Exercise:
Say how many lines in the data below contain the word "count", and give no other text.

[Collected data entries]
────────

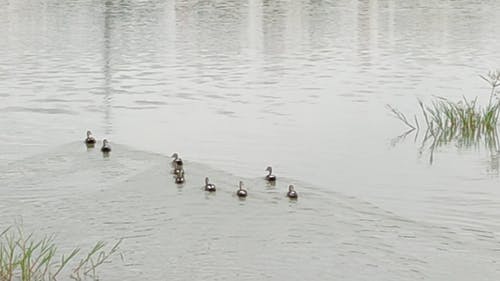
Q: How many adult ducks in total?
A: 9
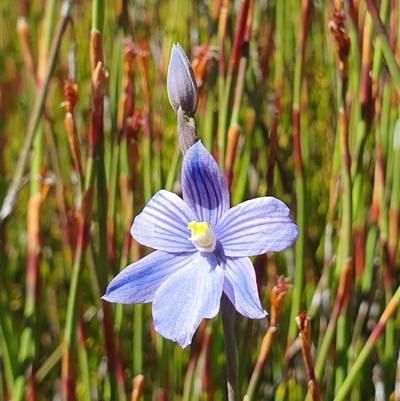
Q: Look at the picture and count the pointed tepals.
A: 3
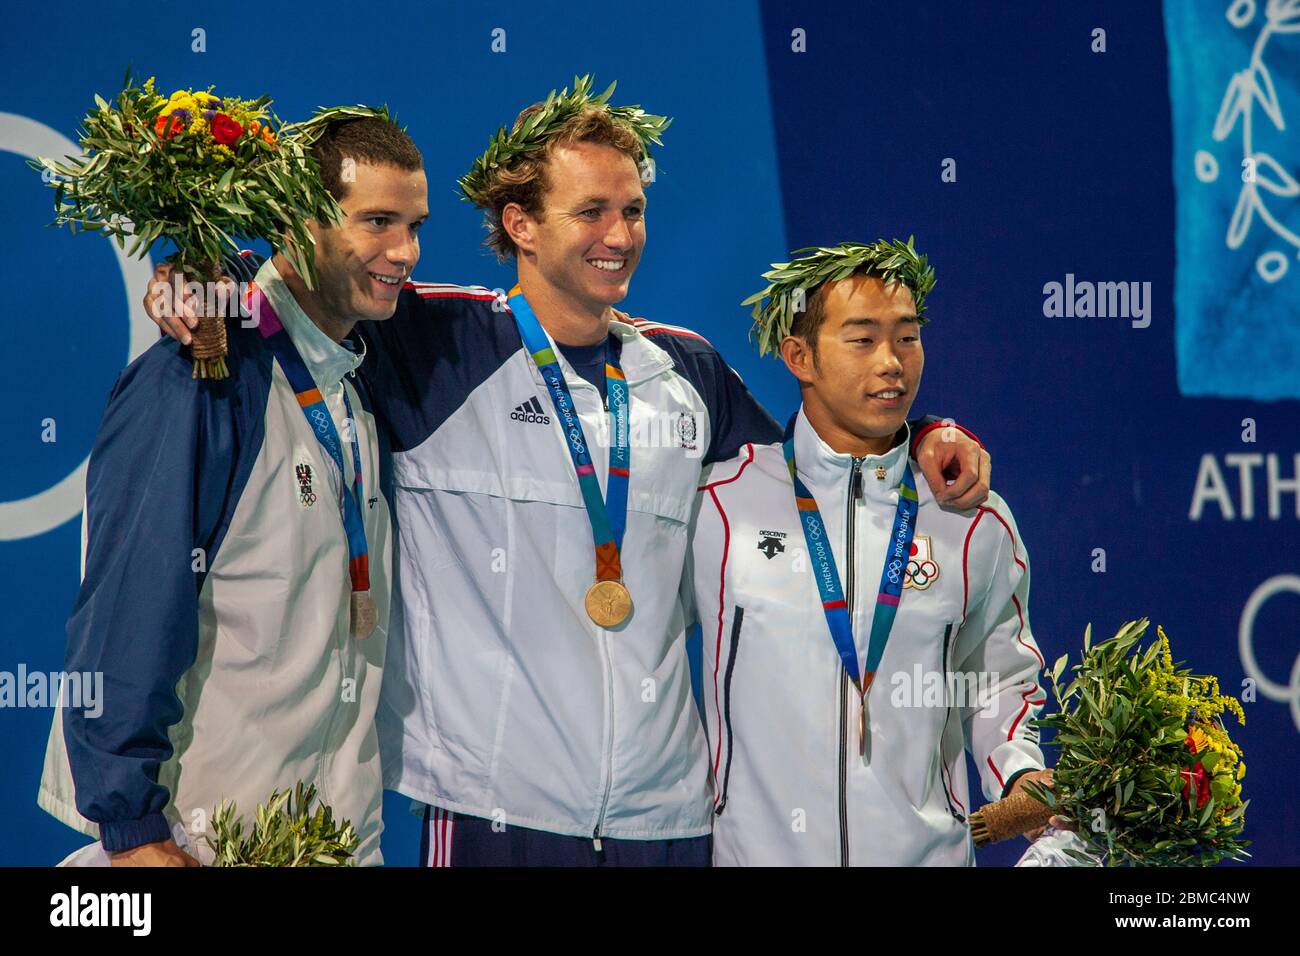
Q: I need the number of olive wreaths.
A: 3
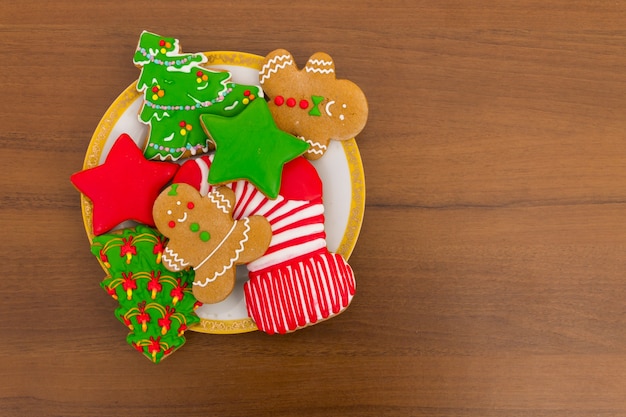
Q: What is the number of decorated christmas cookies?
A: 7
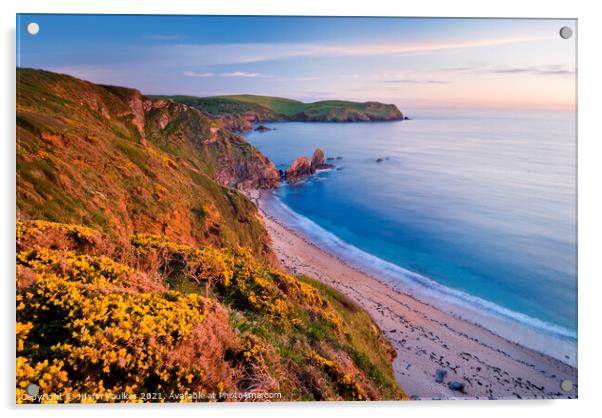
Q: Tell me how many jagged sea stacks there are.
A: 2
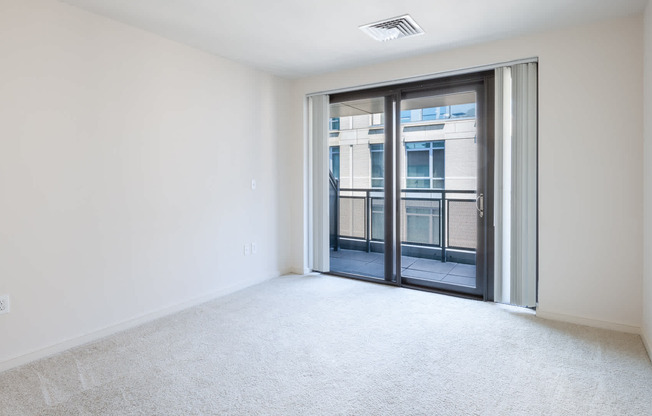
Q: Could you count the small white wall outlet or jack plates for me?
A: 4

────────

Task solution:
2